VMware ESXi Server Keeps Running with Failed RAID Array

We at Corner Edge Solutions LOVE VMware.  It’s not too hard to tell that based on our blog, but this past week we found a new reason to fall in love all over again.  One of our ESXi 4 servers in a cluster had a double drive failure on our RAID 5 array, which would have completely crashed a server had it been a typical setup, but since it is running VMware ESXi with all the VM DataStores on a iSCSI storage device, we had ZERO impact on our environment.  ESXi is the lightweight version of the original ESX server which runs entirely in memory, not requiring disk access once it has been loaded at startup.

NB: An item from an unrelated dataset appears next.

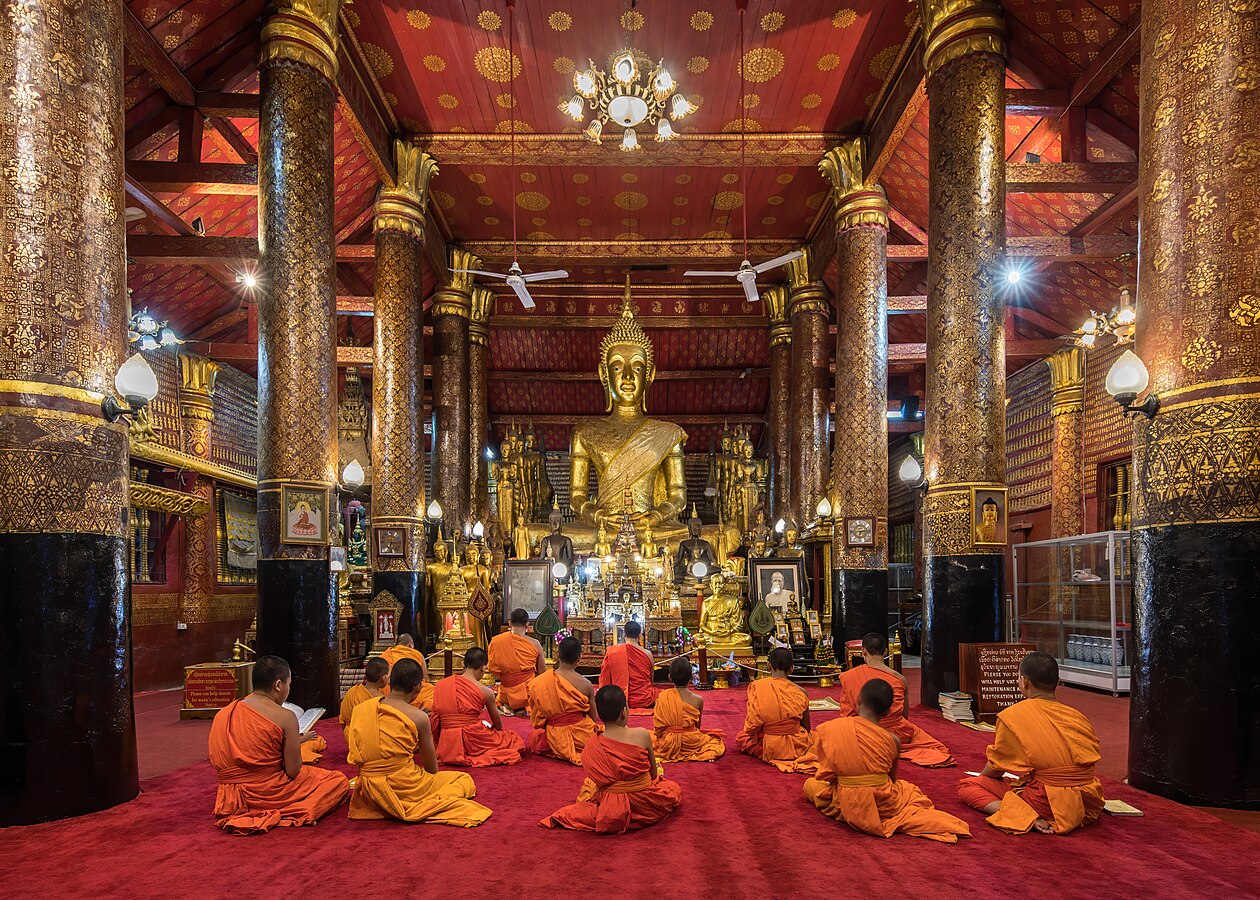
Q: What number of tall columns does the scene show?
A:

Since this machine was part of a cluster, we simply migrated the VMs on the failed server to the other working ESXi server through vSphere vCenter Server.  The working VMware server was able to overcommit the available physical memory by almost 50% with room to spare.  We then took down the server with the bad drives to rebuild.  We also took this opportunity to install the OS onto a USB flash drive, which installed internally to the server, and remove the remaining two working hard drives to run a completely diskless server configuration.  With a small amount of configuring to VMware, the newly rebuilt server was ready to join the cluster again and the VMs were then evenly distributed throughout the cluster, all the while never having to power anything off.  That means never having to send out maintenance notices to customers that their hosted servers will be offline, and keeping out uptime in tact.  The whole process took only about 5 hours as well.  When was the last time a total failure on a system RAID drive, and nothing went down, and everything was upgraded and repaired in 5 hours?